Will Fraud, Waste & Ad Blocking Drive More Outcomes-Based Ad Models?
The ability to measure offline store visits and sales may help propel CPA also.
The digital ad industry has lately been hit by a kind of triple whammy: bot fraud, viewability issues and ad blocking. Notwithstanding these challenges, money continues to pour into digital from traditional media because it’s where consumers are spending their time.
In parallel, mobile devices are making it possible to measure whether an online or mobile ad exposure has caused someone to visit a physical store. Already a wide range of marketing providers and analytics companies are measuring offline actions or visits: xAd, NinthDecimal, PlaceIQ, Placed, YP, Acxiom, Marchex, SessionM, Belly, Google, Yext, Facebook and others.
I recently had two unrelated conversations that caused me to think about whether display ad fraud, waste and other issues might combine with offline tracking to generate more interest in CPA or “outcome-based” ad models.
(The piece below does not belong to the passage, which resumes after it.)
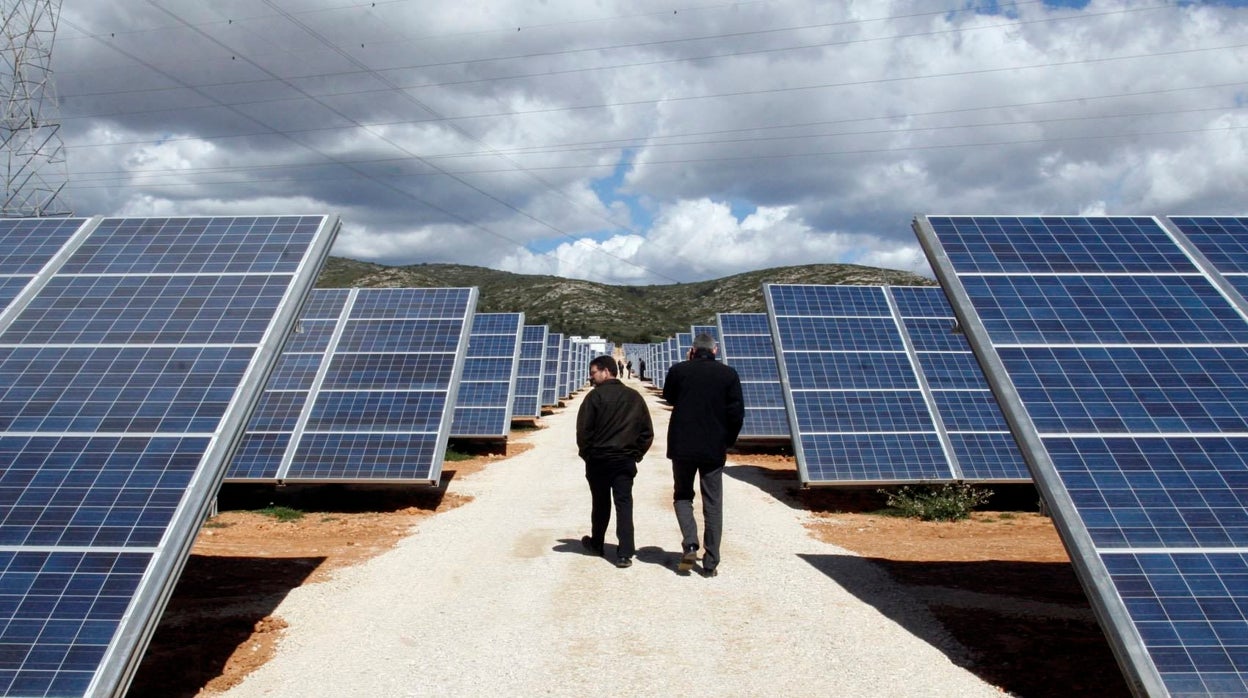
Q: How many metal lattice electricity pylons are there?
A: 1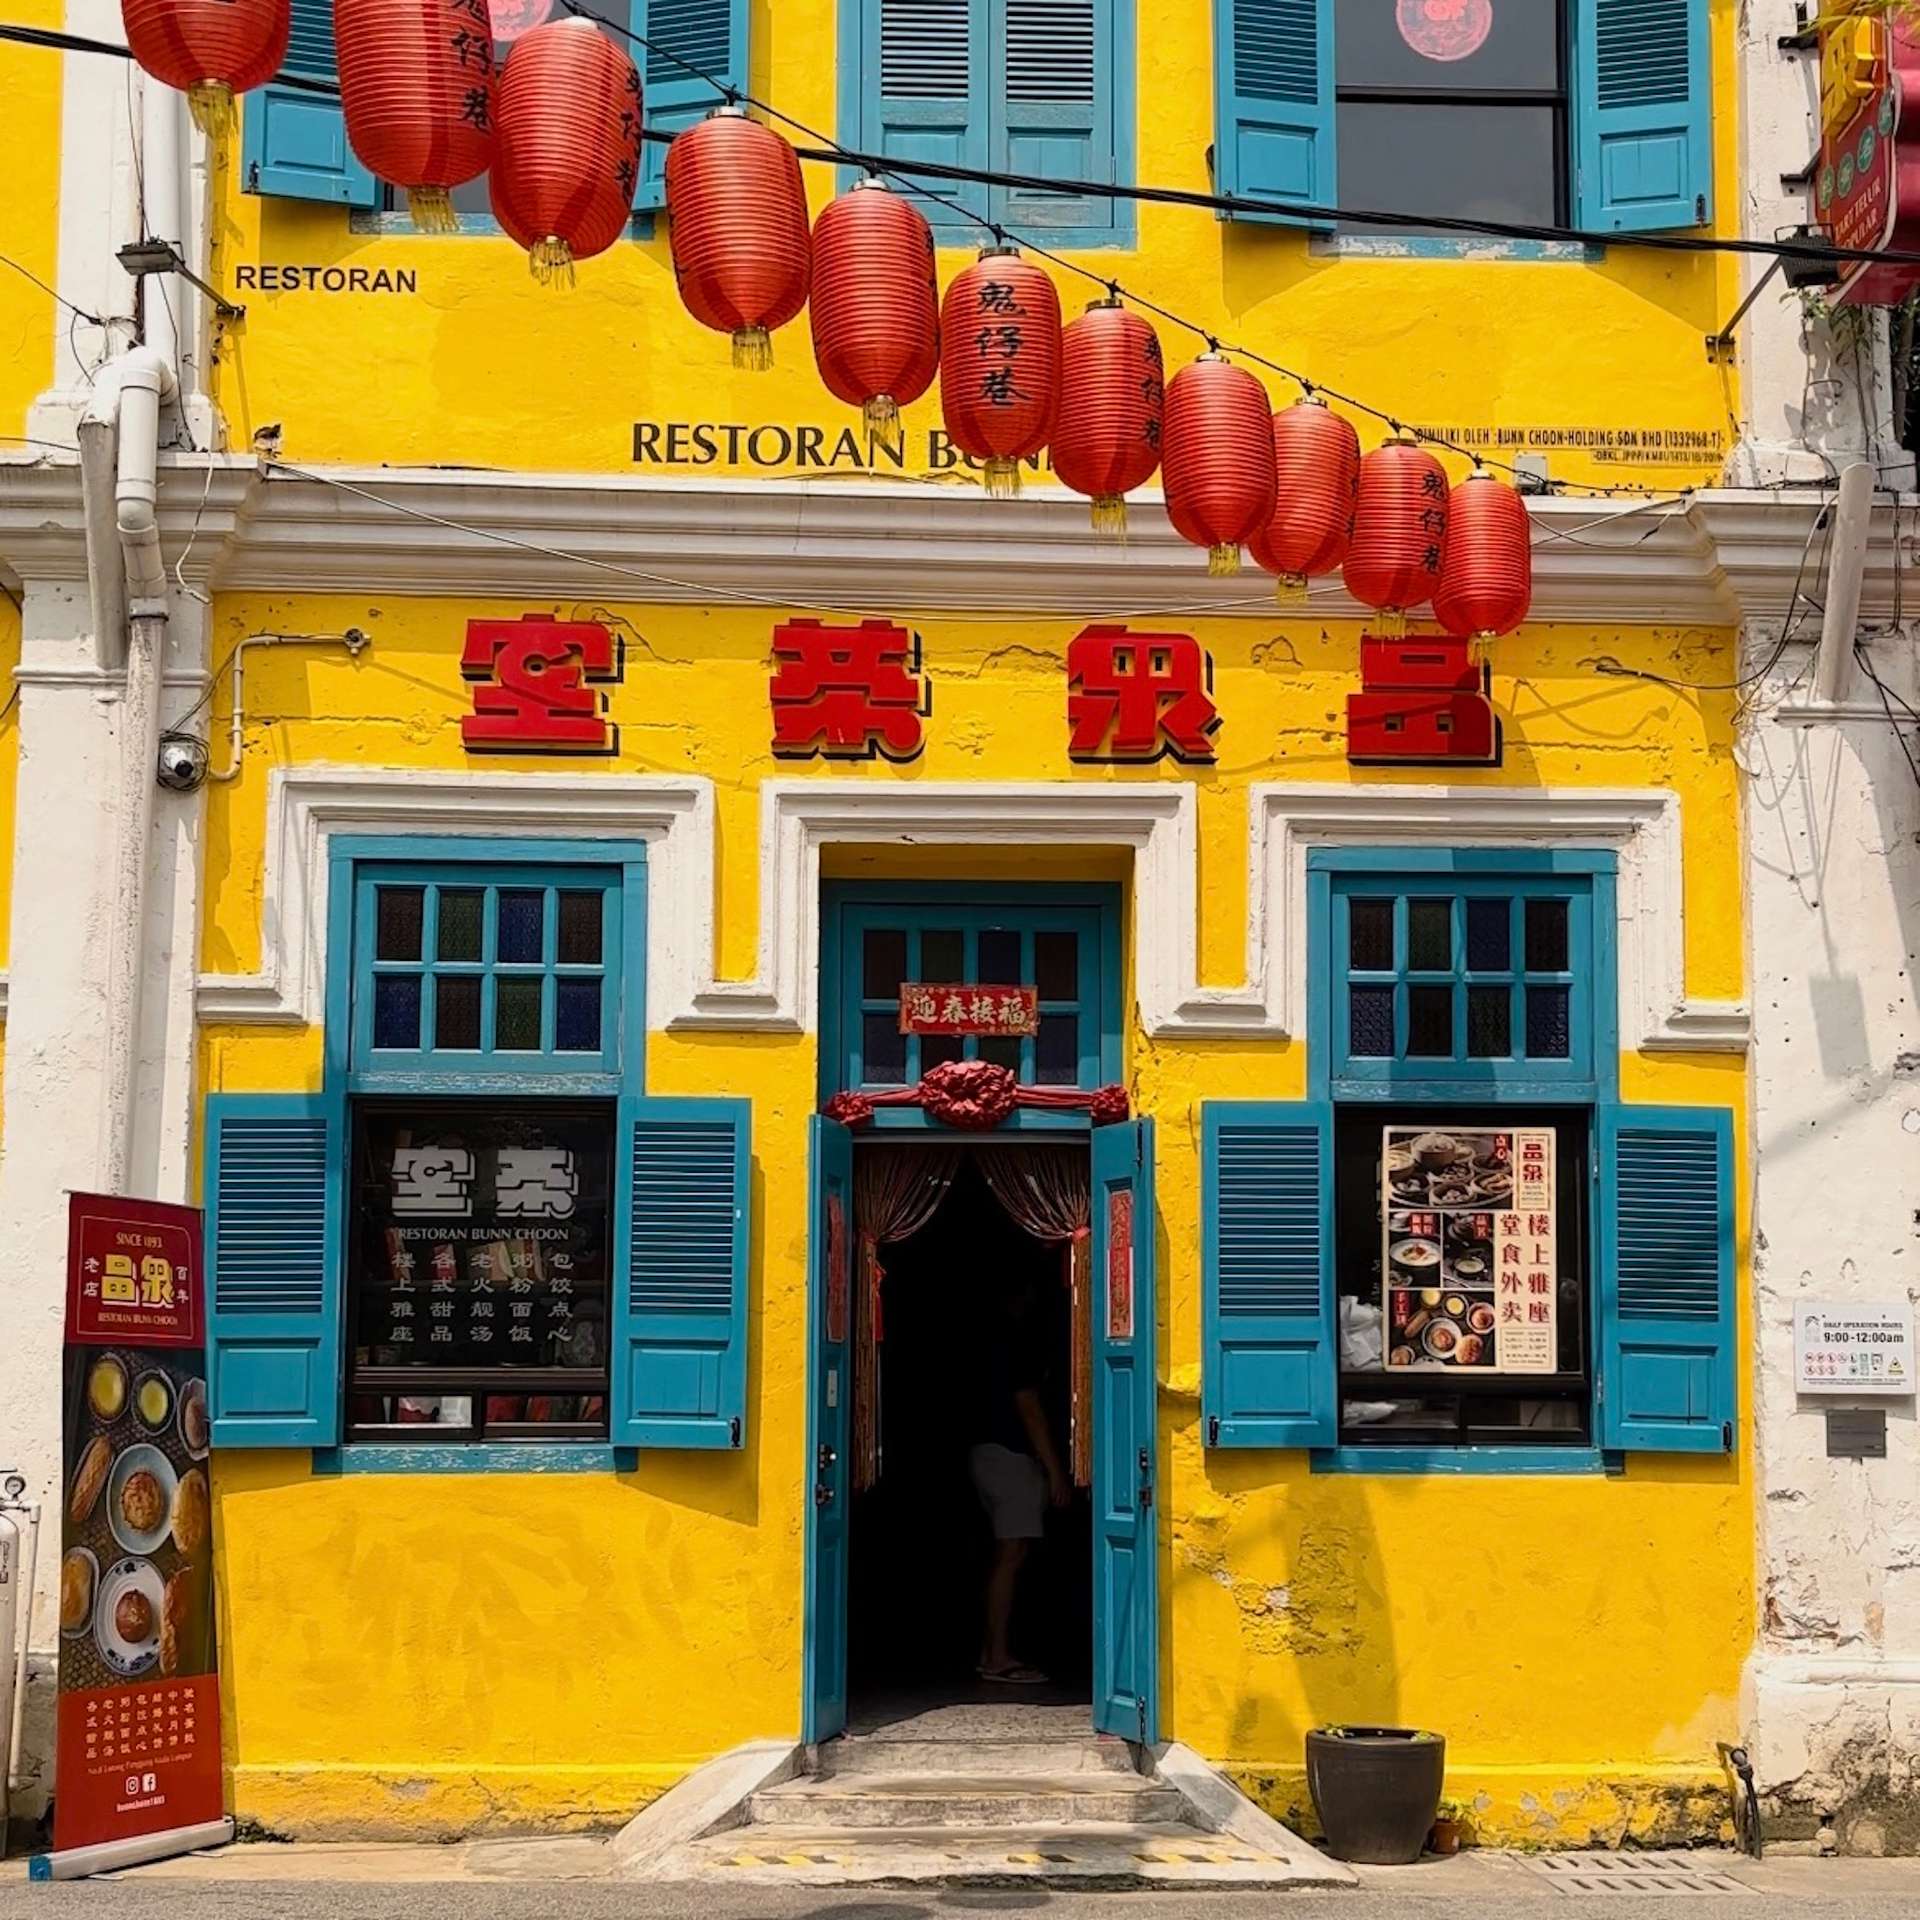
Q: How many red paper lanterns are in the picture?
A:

Those two conversations were with SessionM and Light Reaction.
SessionM is an interesting example of one approach to “closing the loop.” The company describes itself as “the next generation consumer loyalty and engagement platform.”
One thing that SessionM does is power loyalty and engagement programs for partner apps. Users engage with an app and reach selected engagement milestones in exchange for rewards. Another thing the company does is enable receipt capture (also for partner apps), which provides visibility on the impact of ads on actual sales and all kinds of other data about audiences and their purchase behavior.
As with the app-engagement functionality, consumers are similarly given incentives and rewards for photographing and uploading store receipts. Brands offer points for buying specific products, and consumers collect those points upon proving they purchased the products via receipt capture.
This kind of closed-loop tracking enables advertising or other marketing to be bought or sold on a CPA (cost per action) basis. CPA models have been around for a long time, but they’ve rarely extended to online-to-offline/in-store purchases.
The other conversation was with Light Reaction’s Paul Dolan. GroupM’s Xaxis earlier this year launched Light Reaction, “a new mobile-first performance advertising business.” What’s most interesting is that the company bills on an “outcomes-based, pay-for-performance media model” — effectively CPA. While there are several “A’s” (depending on client objective), one of them is offline actions.
Xasis is a programmatic buying platform. Most digital display ad dollars are expected to migrate to programmatic over the next several years. The buying efficiency and reach makes this inevitable. However, problems of fraud, viewability and overall impression quality continue to plague programmatic.
Questions about ad viewability or impression quality and ad blocking could drive greater demand for more outcomes-based ad models over time. Online-to-offline impression tracking simultaneously makes it possible to measure the “real-world” impact of advertising on store visits, and often, purchases. This could also fuel demand for CPA models. Regardless, the demand for the data will grow.
On what I would call a continuum of financial risk, migration to outcomes-based models would shift the risk from advertisers (who bear the most in a CPM model) to publishers and developers (who bear the most in a CPA model).